Biomaterials: Metals and Other Nonabsorbables
Sean T. Grambart
Jeffrey C. Christensen
Implantable biomaterials are diverse in physical properties and widely used in musculoskeletal surgery to perform reconstructive and joint replacement surgery. The purpose of this chapter is to review the various materials available to facilitate evaluation of the surgical products that are fabricated with these materials. The physical properties of the material have to match the mechanical stresses placed on the implant, or failure of the implant may occur. Understanding the basic characteristics of the materials is important in the surgical success of implantation of surgical devices. There are a variety of terms used when describing the physical characteristics of biomaterials, especially terms pertaining to mechanical properties. A glossary of terms has been provided at the end of this chapter to provide the reader with a source of technical terms often used by mechanical engineers when characterizing biomaterials.
METALS
By design, metals used to fabricate bioimplants usually contain one main element and a combination of several other materials. These composite metals differ according to their micro-structure, which is a result of the processing method and the elements combined. The mechanical properties, resistance to corrosion, and other properties result from the combination of the composition and the microstructure. In addition, sound manufacturing processes and quality control can help improve the strength and reduce fatigue resistance by decreasing the amount of defects and impurities in the metal.
The discussion of mechanical properties of biometals is often centered on the stress-strain diagram (Fig. 2.1). Metals vary in terms of mechanical stiffness, fatigue resistance, and corrosion resistance, properties with which the surgeon should be familiar.
STAINLESS STEEL
The American Society of Testing and Materials recommends 316L type stainless steel for improved corrosion resistance, wear, and fatigue resistance for implant fabrication.

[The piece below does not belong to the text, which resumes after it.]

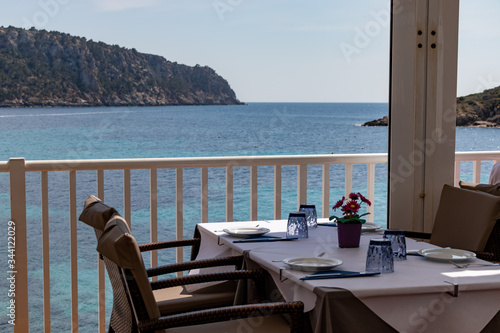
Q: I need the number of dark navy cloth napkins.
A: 4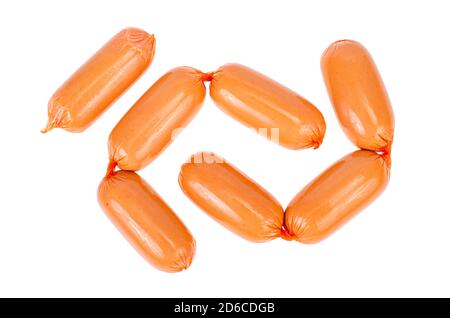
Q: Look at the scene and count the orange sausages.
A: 7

The “L” indicates low carbon content. Chromium is the major component in 316L stainless steel followed by nickel and molybdenum (Table 2.1). A type of austenitic stainless steel, 316L stainless steel is typically hardened by cold working rather than using heat treatment. Heat treatment yields a softer material, whereas cold working increases strength and hardness. The metal can be further modified by an annealing process (i.e., most reconstruction plates are annealed to improve ductility). Surface modification techniques such as anodization, passivation, and glow-discharge nitrogen implantation are used for further strengthening (1).
This group of stainless steels is not magnetic and has good resistance to corrosion due to the 14% to 15% nickel content. The low amount of carbon content and the chromium and molybdenum further improve corrosion resistance. A layer of oxidation provides protection to some forms of corrosion. This group of stainless steel still may corrode within the body under circumstances such as areas that lack oxygen (screw-plate interface or in high-stress areas).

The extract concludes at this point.